The team's facility had been taken over by the Federal Emergency Management Agency. Soldiers, trucks and helicopters were everywhere. And inside the very meeting rooms the receivers used to game plan and watch film on the Panthers and Falcons, FEMA officers, surrounded by maps, charts and equipment, were working on their own plan.
It was on his way back to San Antonio that Stallworth received a text message from teammate Joe Horn, who had been visiting evacuees at the Astrodome. Horn had gone to try and lift people's spirits, and instead ended up having his own outlook on the 2005 NFL season completely changed.

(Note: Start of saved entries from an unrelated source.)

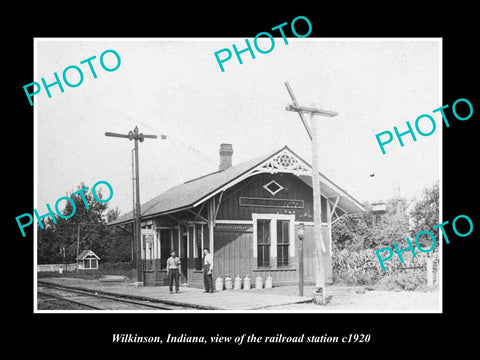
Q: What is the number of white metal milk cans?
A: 6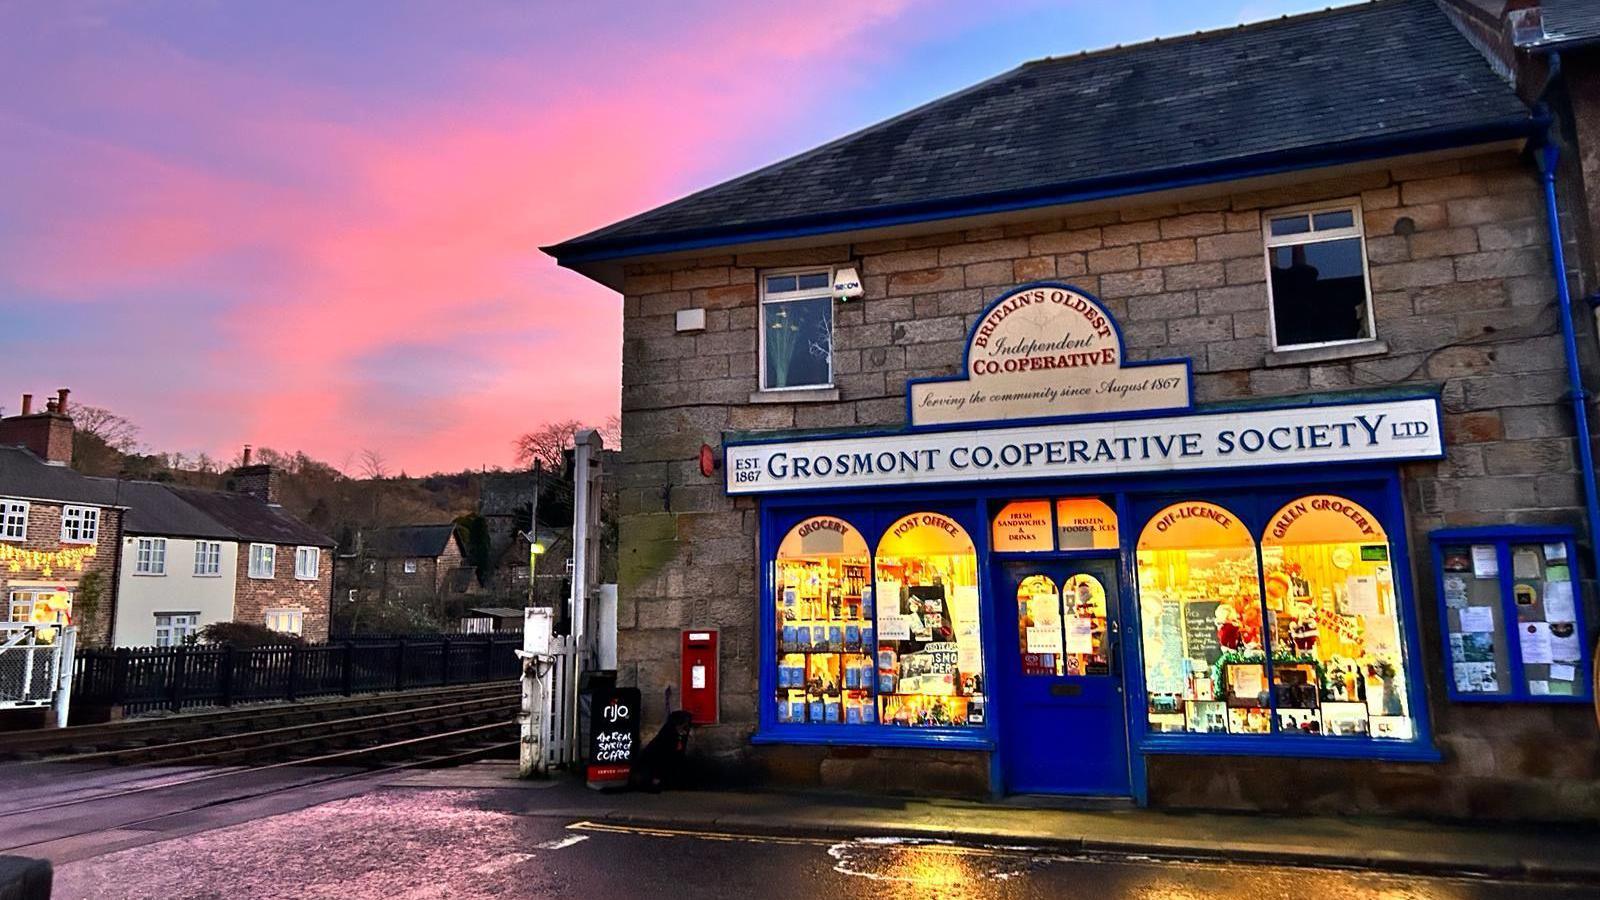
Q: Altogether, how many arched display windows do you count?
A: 4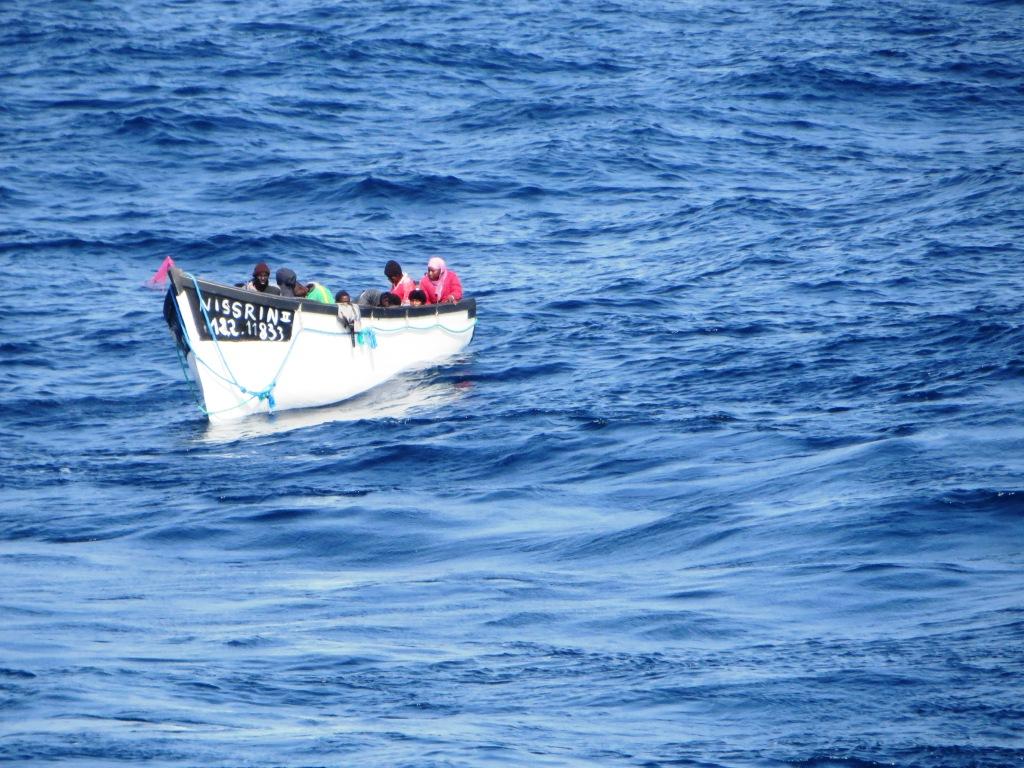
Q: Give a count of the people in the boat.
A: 8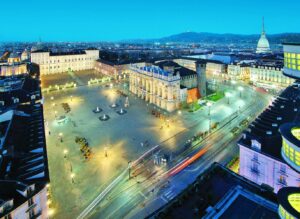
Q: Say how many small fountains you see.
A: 4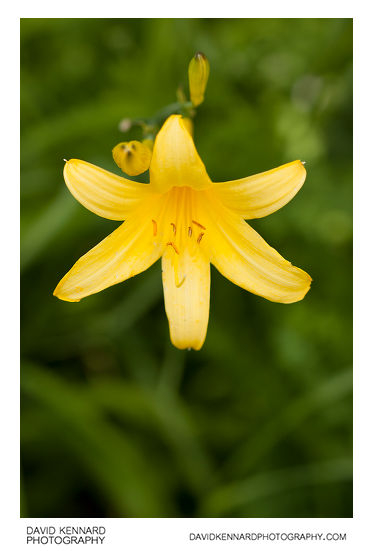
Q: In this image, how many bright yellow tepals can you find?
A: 6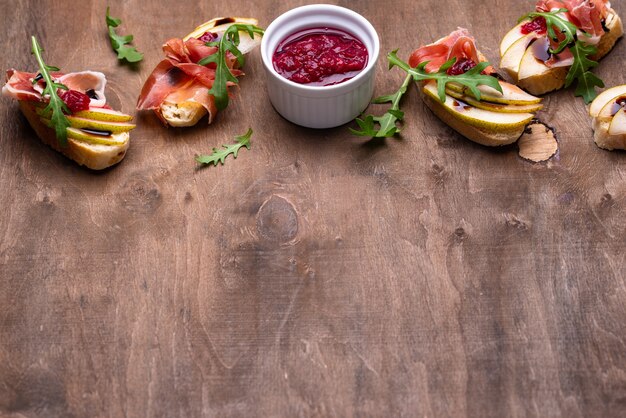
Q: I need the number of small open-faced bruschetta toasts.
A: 5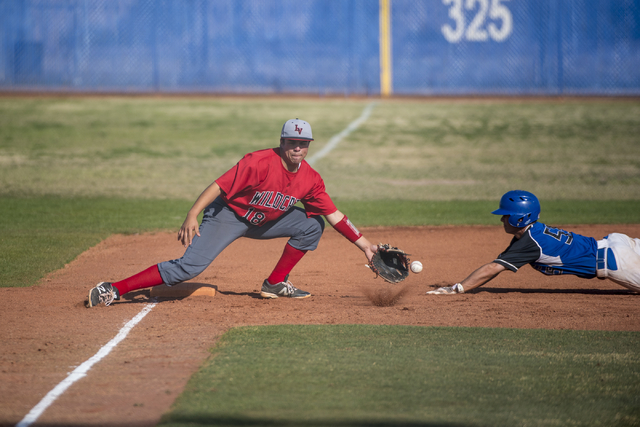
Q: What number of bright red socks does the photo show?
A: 2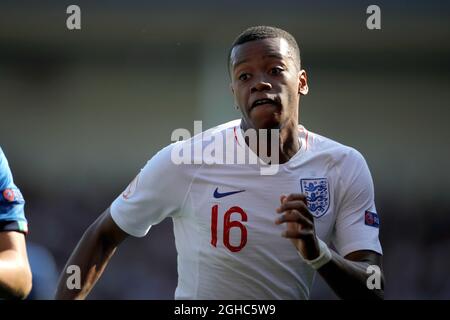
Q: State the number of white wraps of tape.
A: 1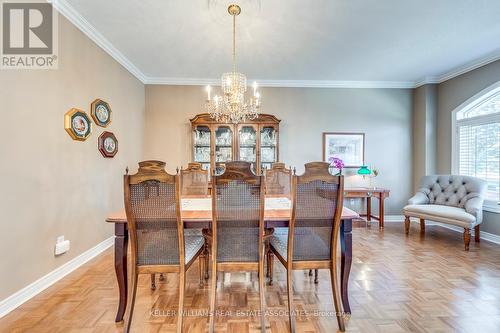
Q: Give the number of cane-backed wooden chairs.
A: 5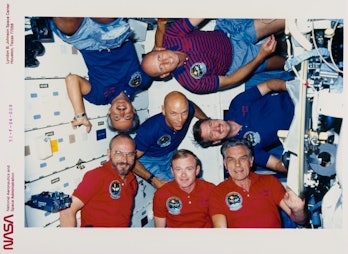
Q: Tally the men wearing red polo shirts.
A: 3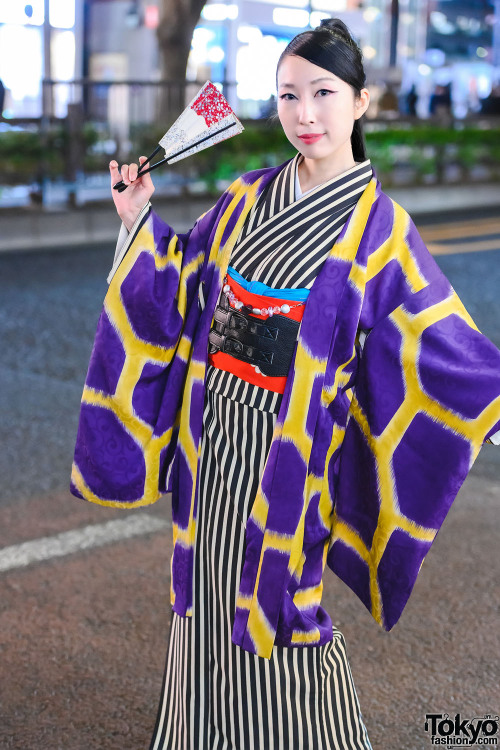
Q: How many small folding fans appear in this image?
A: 1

"I talked to the people," the message read, "they want us to ride we gotta ride let's get a handle on our business and then let's ride for the people."
Stallworth soaked in that message then jumped in his car, drove to the nearest Wal-Mart and cleared it out of all the water and toiletries he could find. Some of his Saints teammates visited the evacuees at KellyUSA Sunday, and the team took an entire busload of players there Tuesday. But after practice Monday at a nearby high school, Stallworth couldn't wait. And he and the Saints' tireless community relations manager, Paul Corliss, were nice enough to allow me to tag along.
"I can't describe it," Stallworth said while driving to the former air force base, where 2,000 of San Antonio's nearly 12,000 evacuees are being housed. "I have to see it with my own eyes. For me, for my piece of mind, I have to see this stuff getting to the people who needed it."

When we arrived, a handful of national guardsmen helped carry in the supplies and Stallworth was given a Red Cross smock to wear, which he slipped on over his Alicia Keys concert T-shirt as he walked inside. Really, the only way I can describe the facility is to say that if the initial emergency response to Katrina in New Orleans was embarrassingly and tortuously slow and mismanaged, KellyUSA was the complete opposite. When word came that the massive warehouse known as the Davy Crockett Building would be home to Katrina evacuees, the first thing workers did, without hesitating, was punch holes in the concrete walls so portable air conditioning could be installed.
Inside was a beehive of help with a kaleidoscope of uniforms -- police, doctors, Red Cross, national guard, volunteers and FEMA -- racing in every direction in response to people's needs. It smelled not of sewage or body odor or garbage, but of the turkey they were serving for dinner. There were phones, toys and food, water and fruit stacked 10 feet high up every available wall. There were help stations set up for every possible need. Nearby, at a desk marked "clergy," a man ate peaches out of a can with a plastic spoon while watching for news of lost loved ones on a large-screen TV.
And although there was a sea of cots, hundreds upon hundreds, laid out in every direction as far as the eye could see, once inside the warehouse it still felt like you were intruding on someone's bedroom. And at first, yeah, I felt a bit silly tagging along with a millionaire wideout as he left his cushy hotel room to drop off a carload full of water and toiletries -- what probably amounted to a drop of relief in an ocean of grief.
In this whole giant, ugly mess, I wondered, what difference could one football player could make?
See, I do believe that there are times when sports transcend the playing field and perpetuate something more than just a silly game. But I figured Katrina would most likely ruin that theory. After such cataclysmic devastation, such chaos, anguish and human suffering, who could possibly care about something as inconsequential as the NFL?